## AIM OF THE EXERCISE
The entries are to be output word for word, with the pictures omitted.

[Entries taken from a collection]

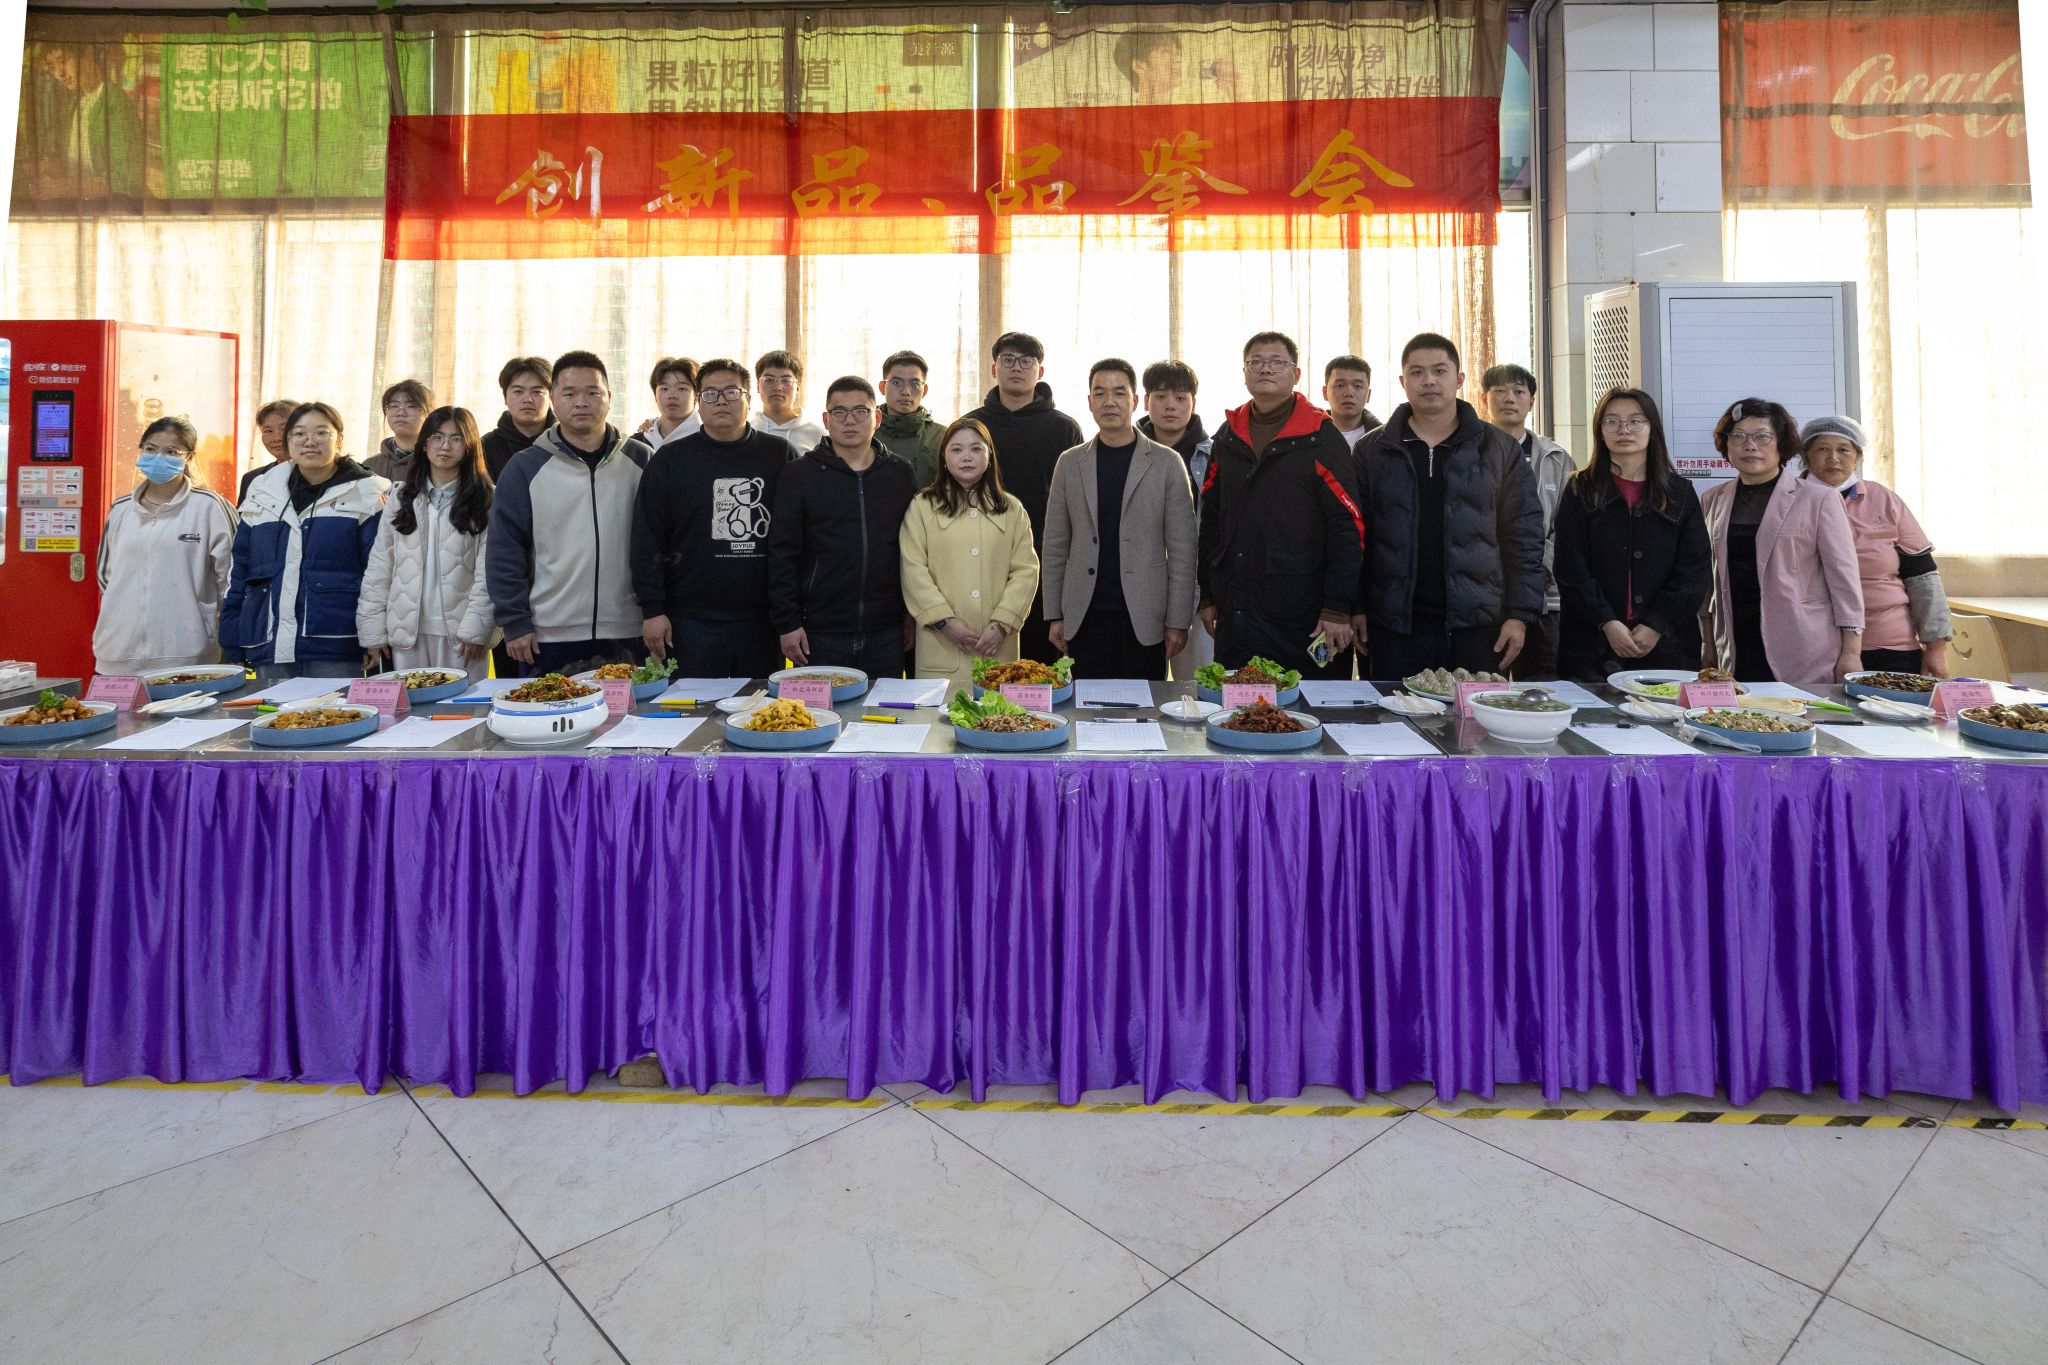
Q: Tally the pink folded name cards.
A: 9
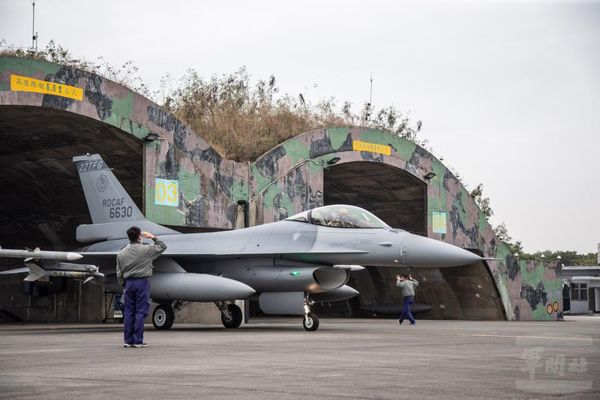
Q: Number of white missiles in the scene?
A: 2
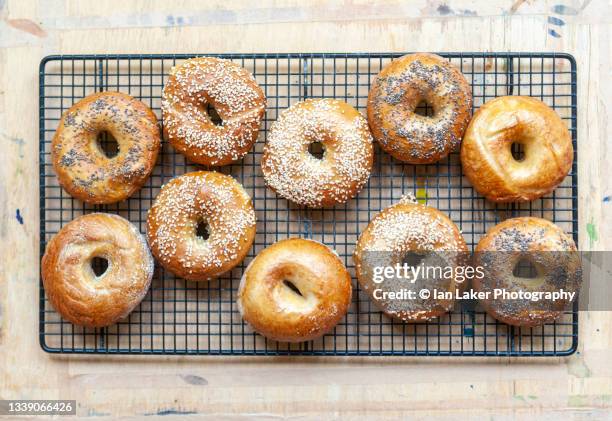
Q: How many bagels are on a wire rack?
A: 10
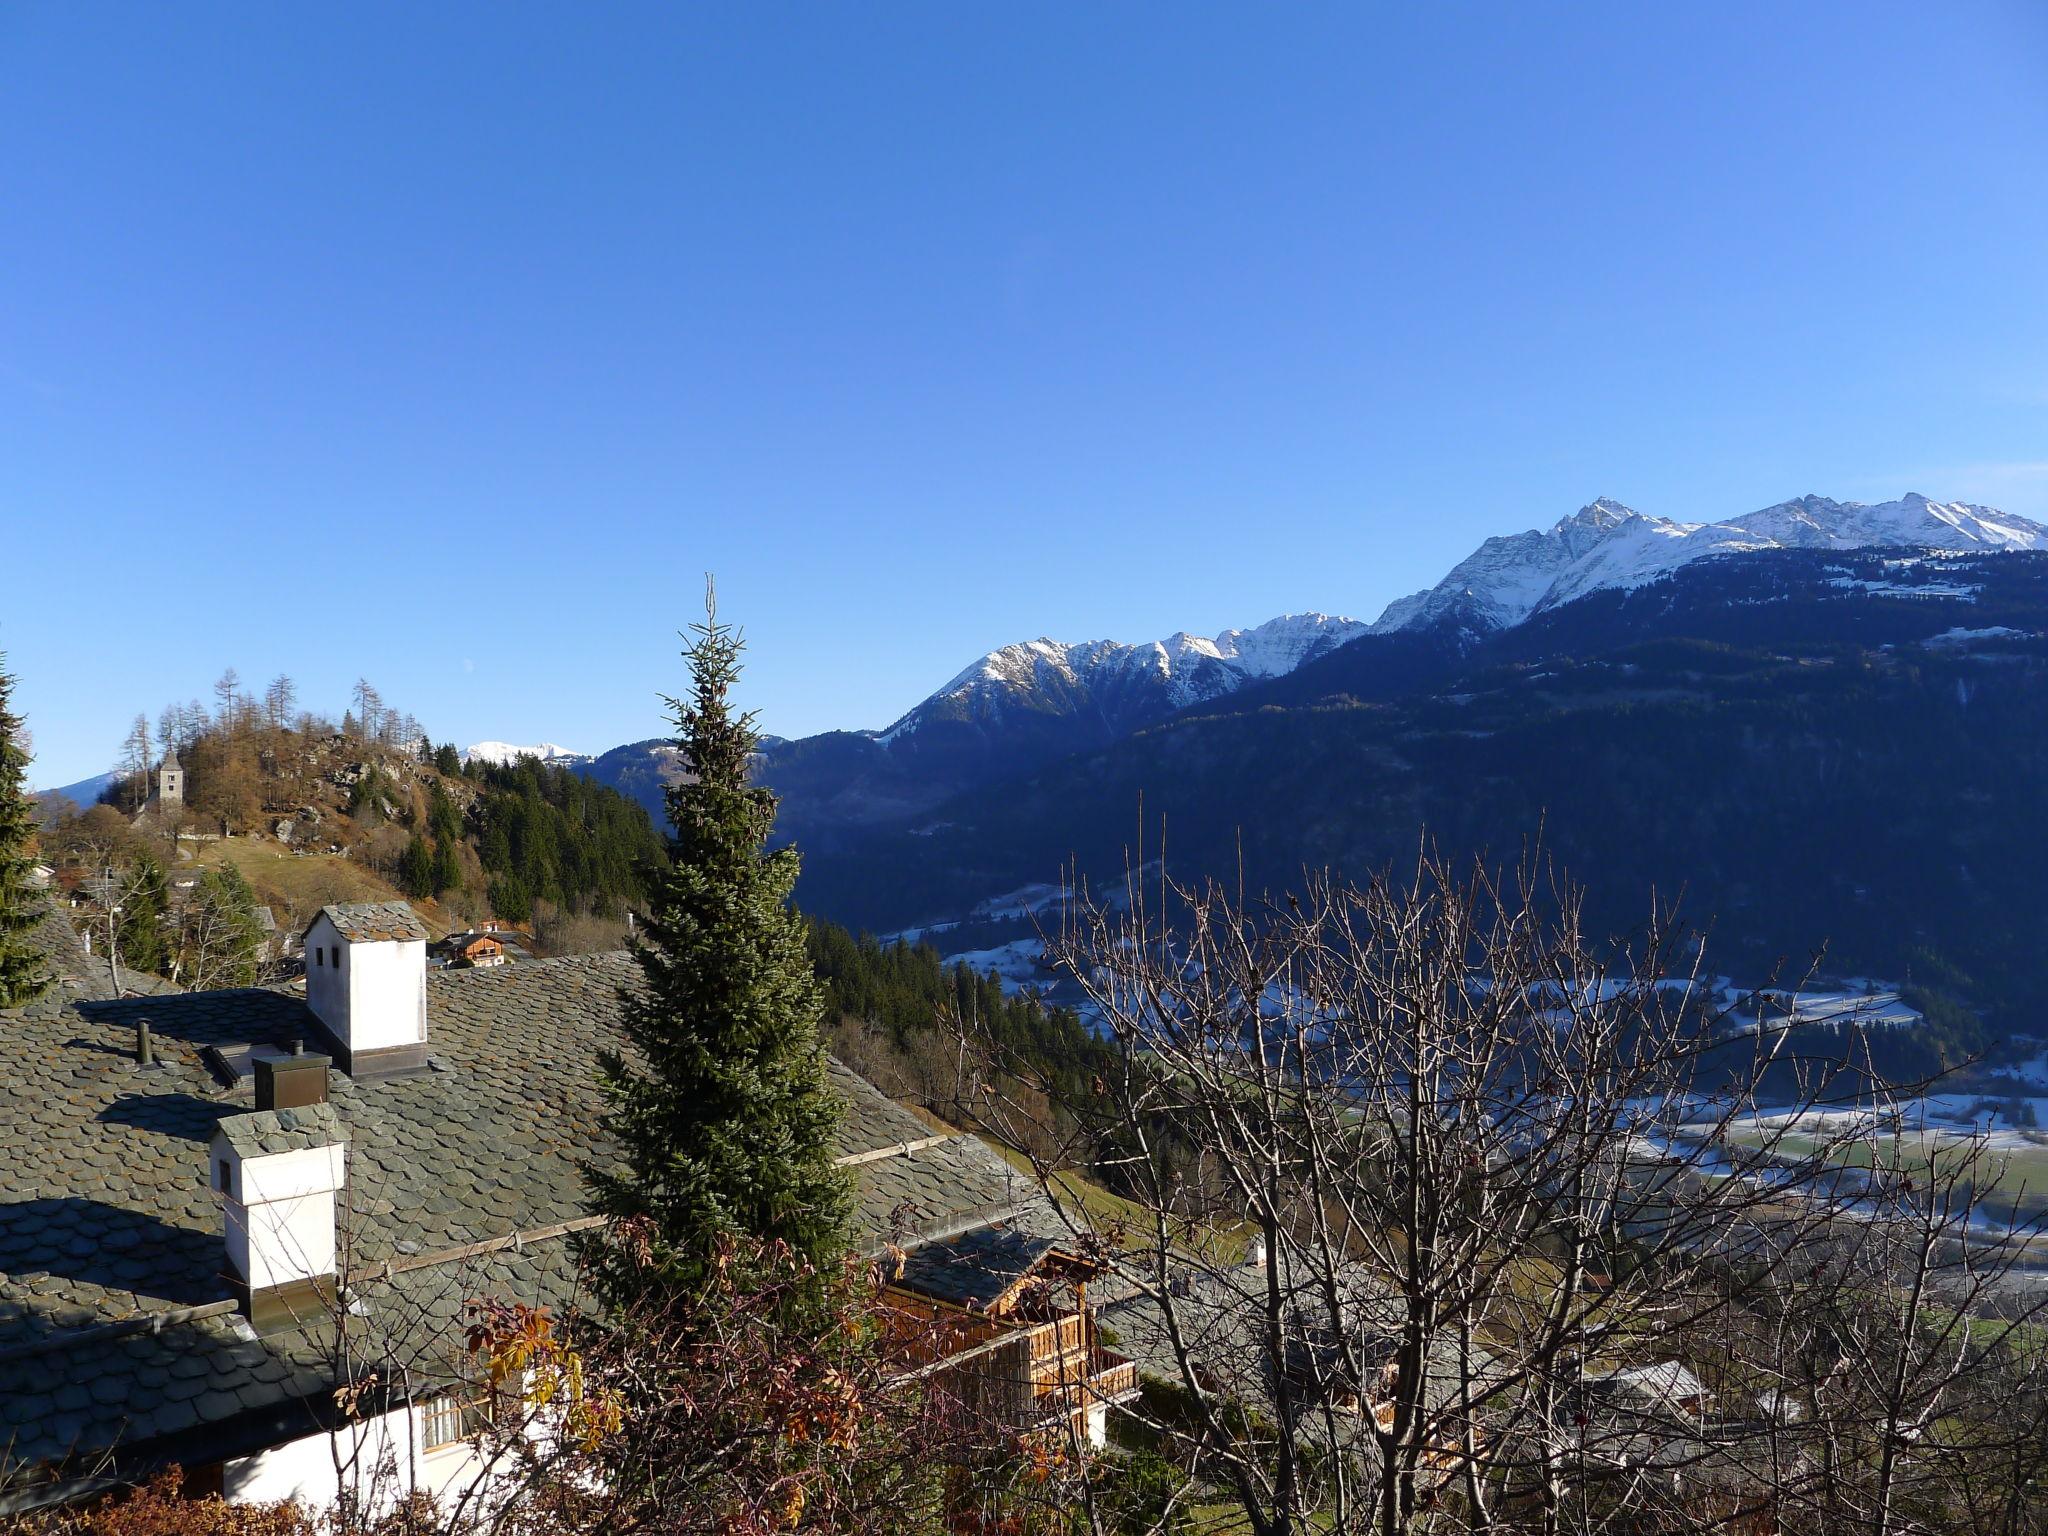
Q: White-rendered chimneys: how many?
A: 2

## SOLUTION TO THIS TASK
Q: Tally the pink folded name cards.
A: 9
Q: Number of white missiles in the scene?
A: 2
Q: How many bagels are on a wire rack?
A: 10
Q: White-rendered chimneys: how many?
A: 2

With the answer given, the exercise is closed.